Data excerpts

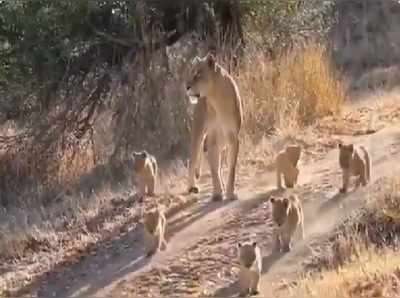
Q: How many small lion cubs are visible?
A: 6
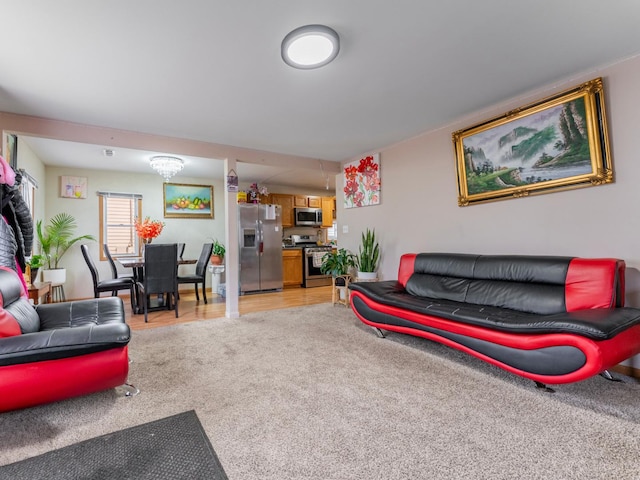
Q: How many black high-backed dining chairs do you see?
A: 5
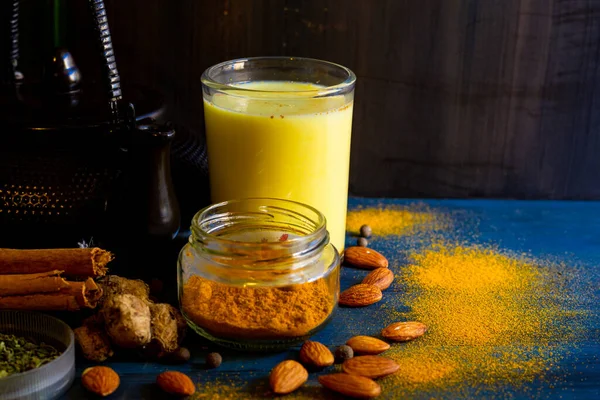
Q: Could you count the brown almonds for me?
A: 11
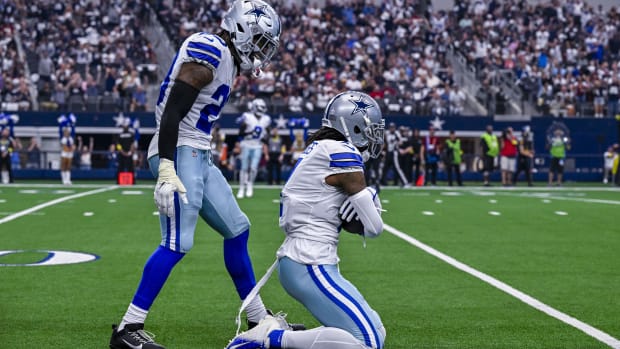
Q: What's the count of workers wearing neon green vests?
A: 3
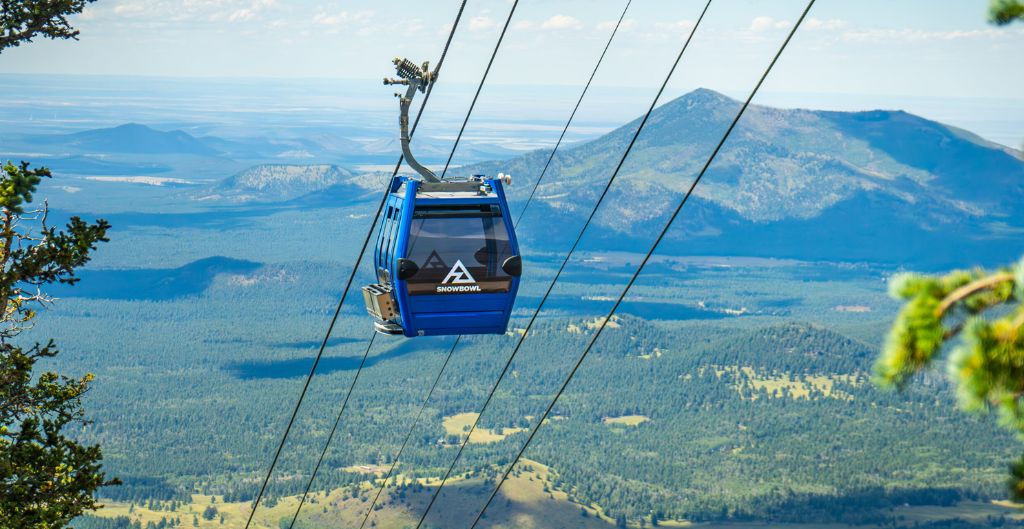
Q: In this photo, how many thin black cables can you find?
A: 5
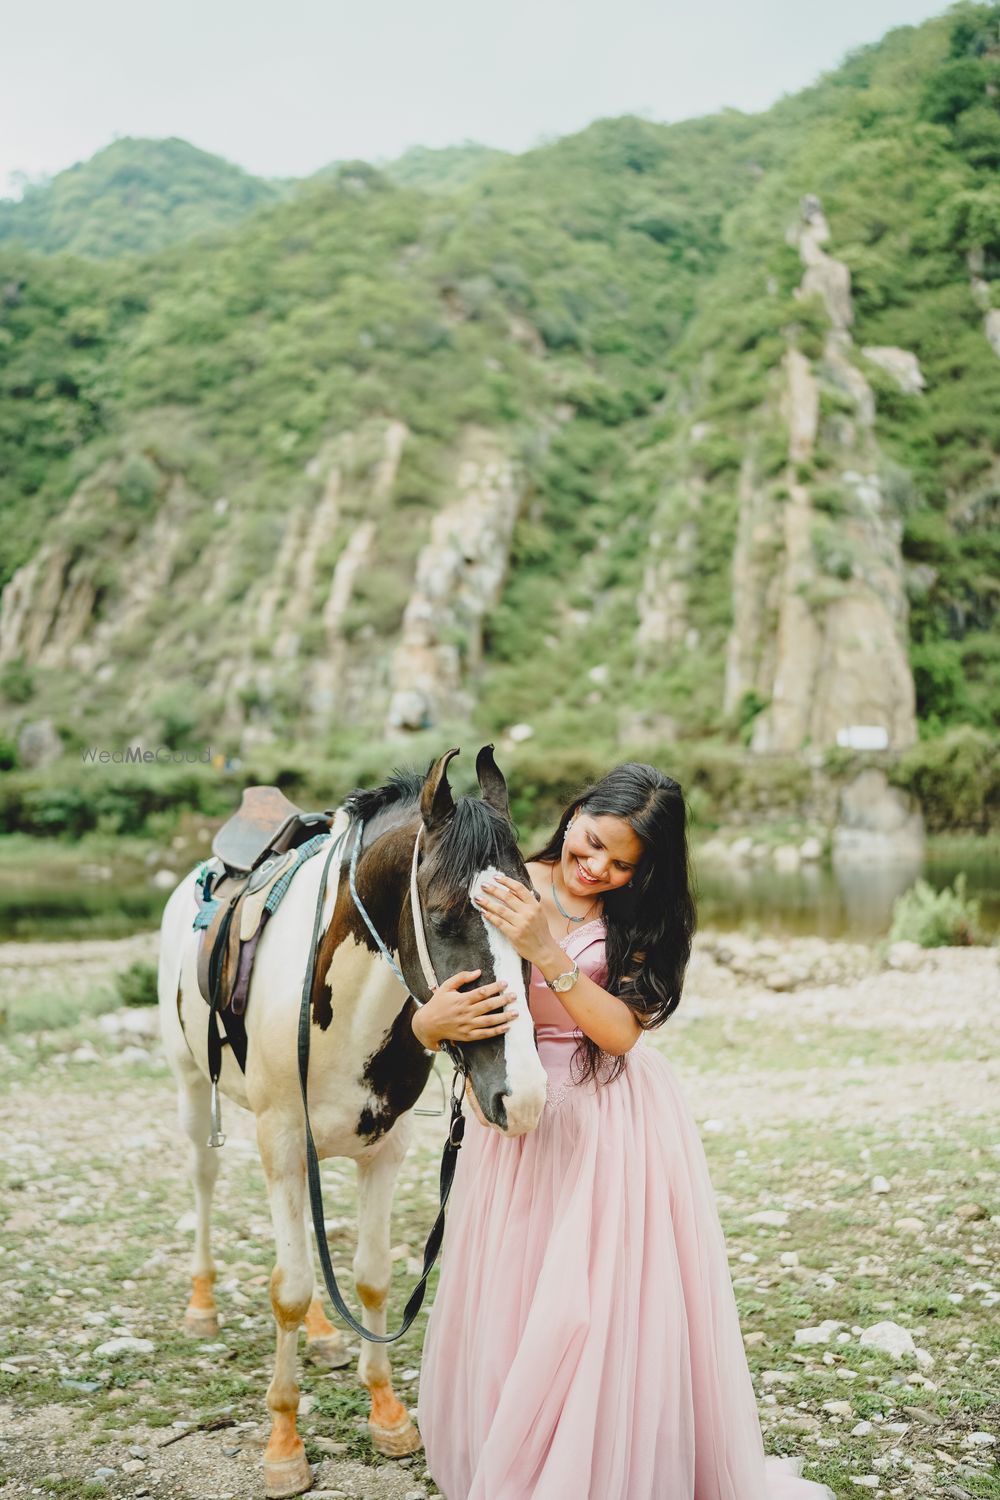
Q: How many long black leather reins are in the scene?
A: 1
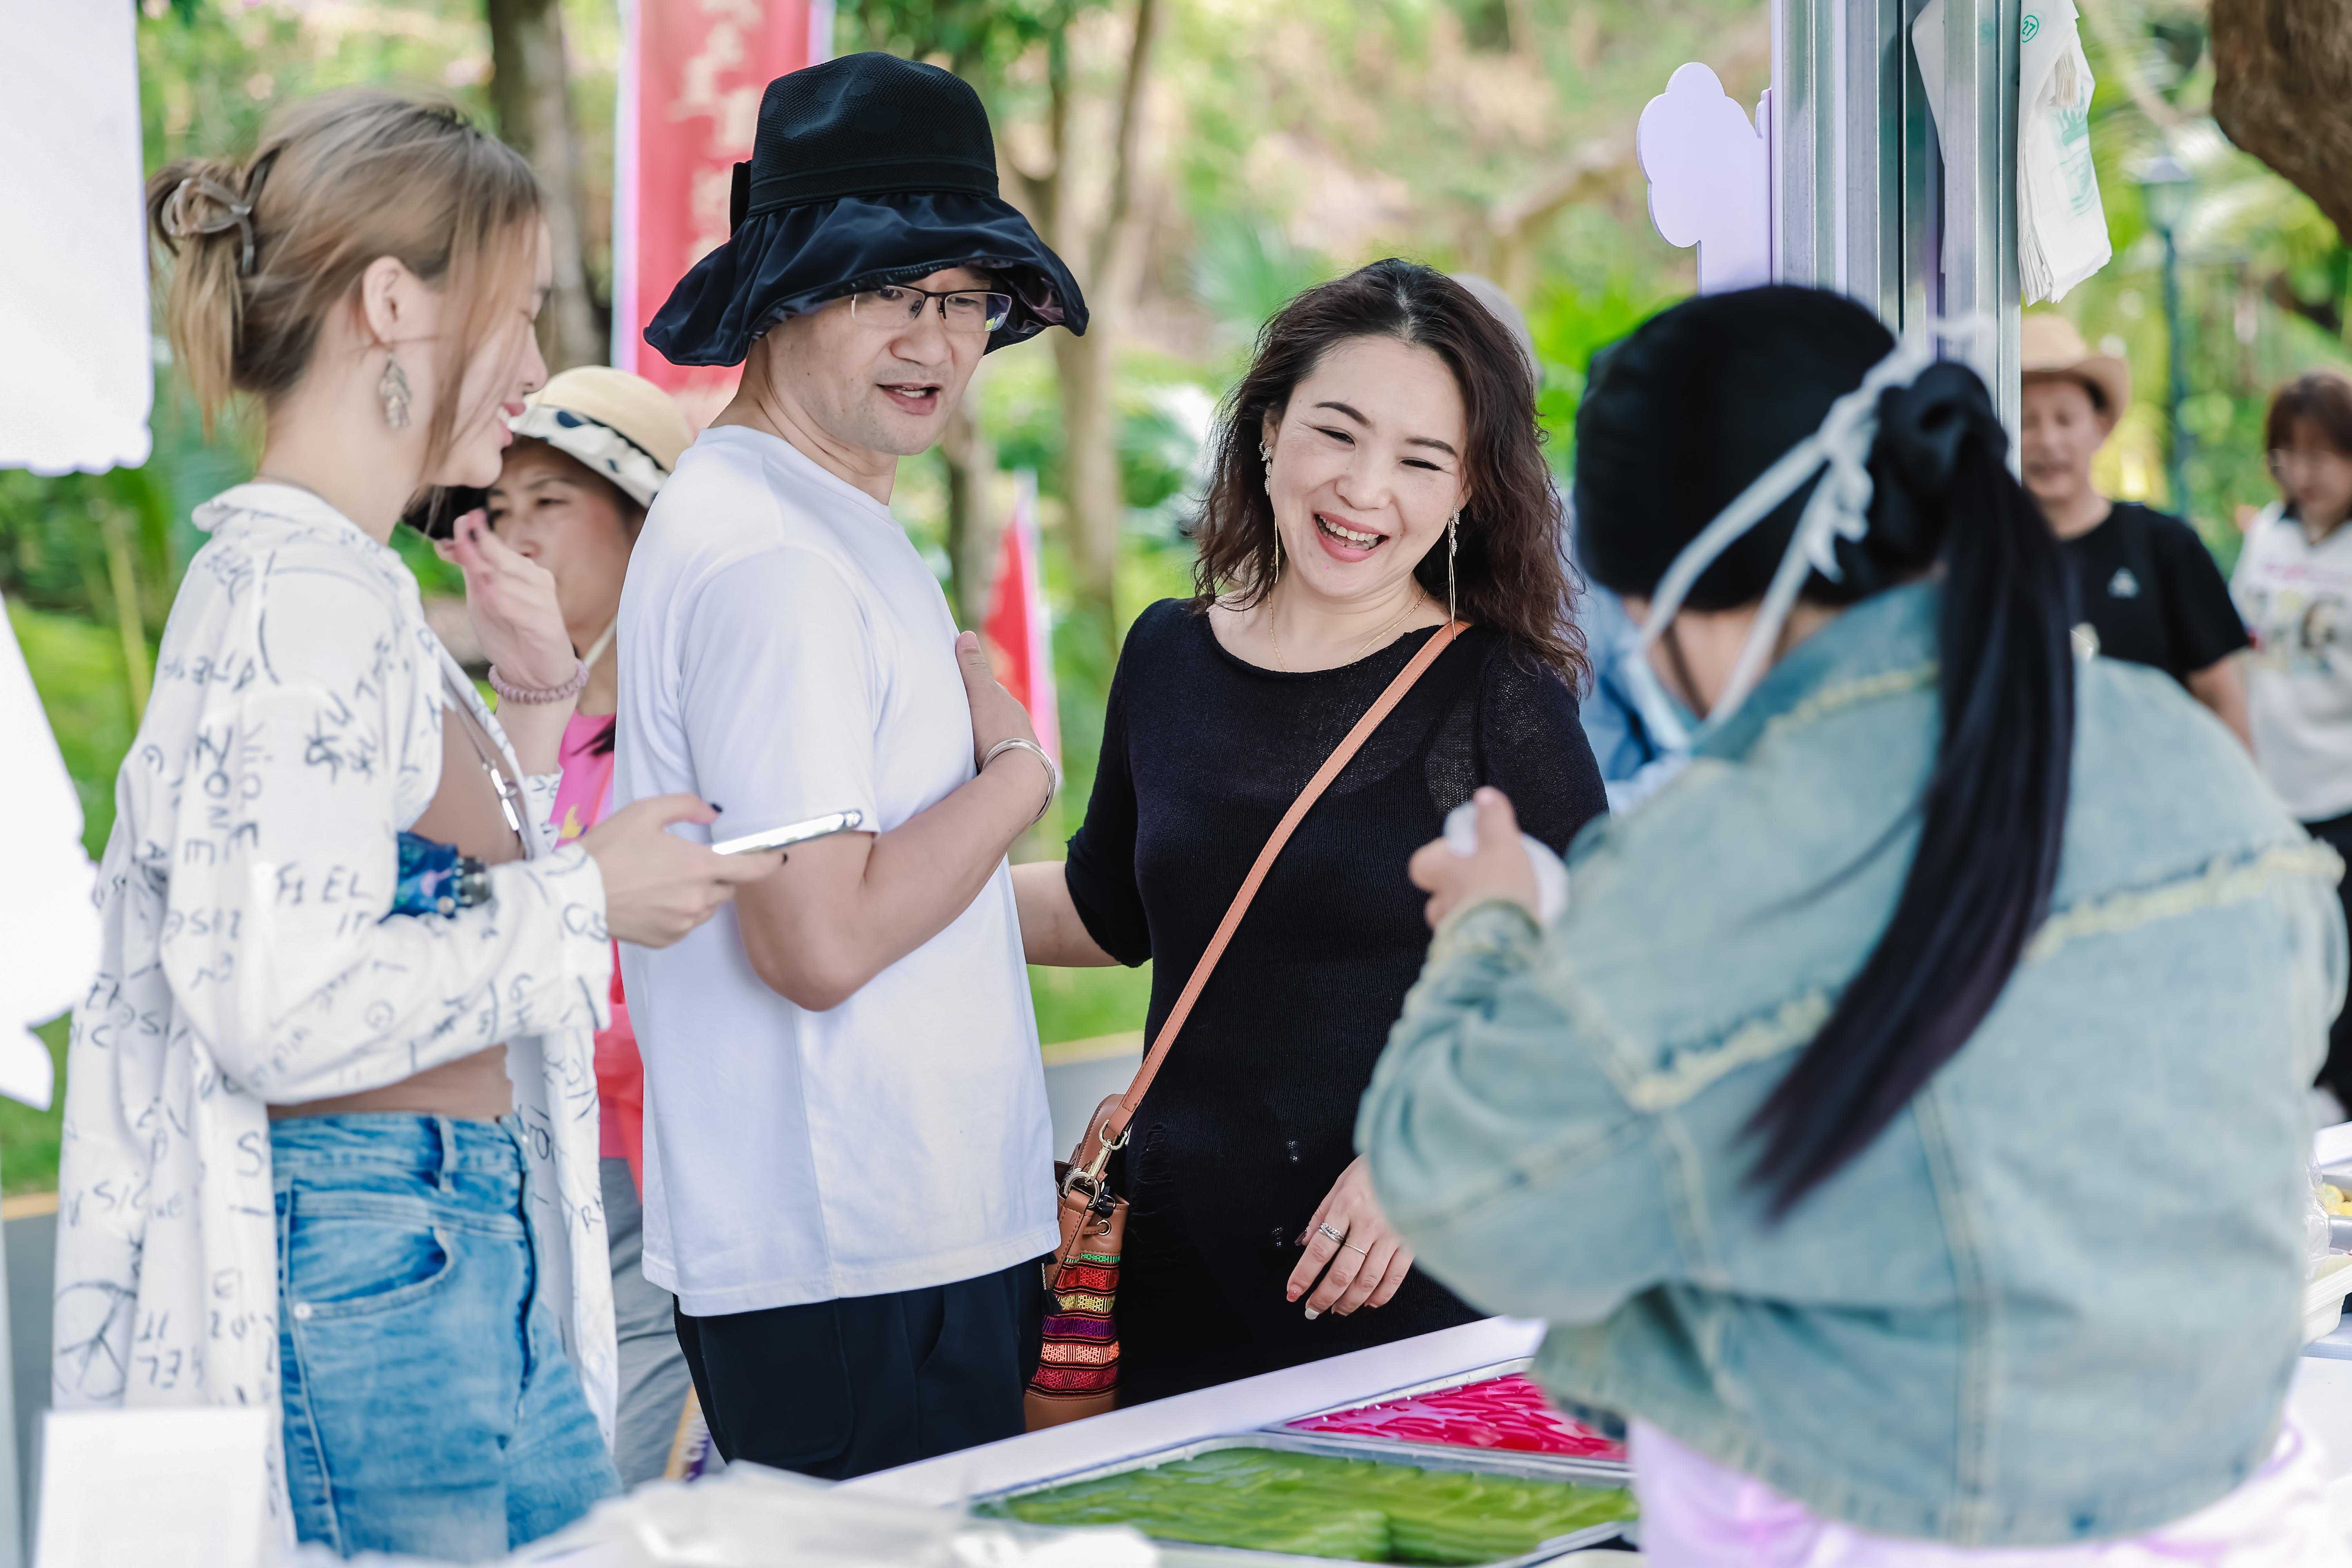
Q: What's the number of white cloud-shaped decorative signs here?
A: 1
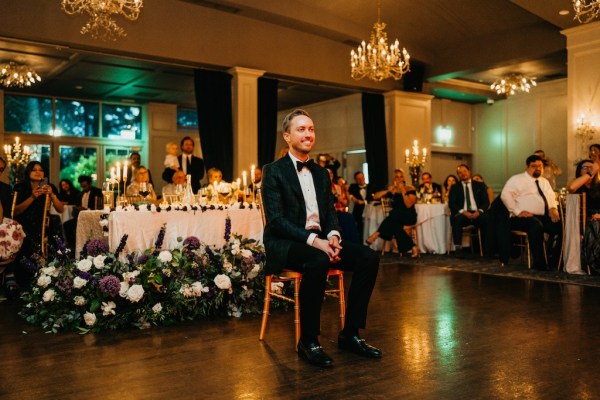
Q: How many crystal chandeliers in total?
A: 5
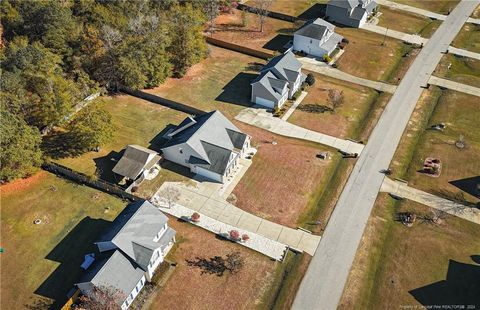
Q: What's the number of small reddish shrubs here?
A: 3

HOW TO COMPLETE THIS TASK:
Copy, without any change, the lines from the one that contains "Q: What's the number of small" to the final line of the entries above.

ANSWER BELOW:
Q: What's the number of small reddish shrubs here?
A: 3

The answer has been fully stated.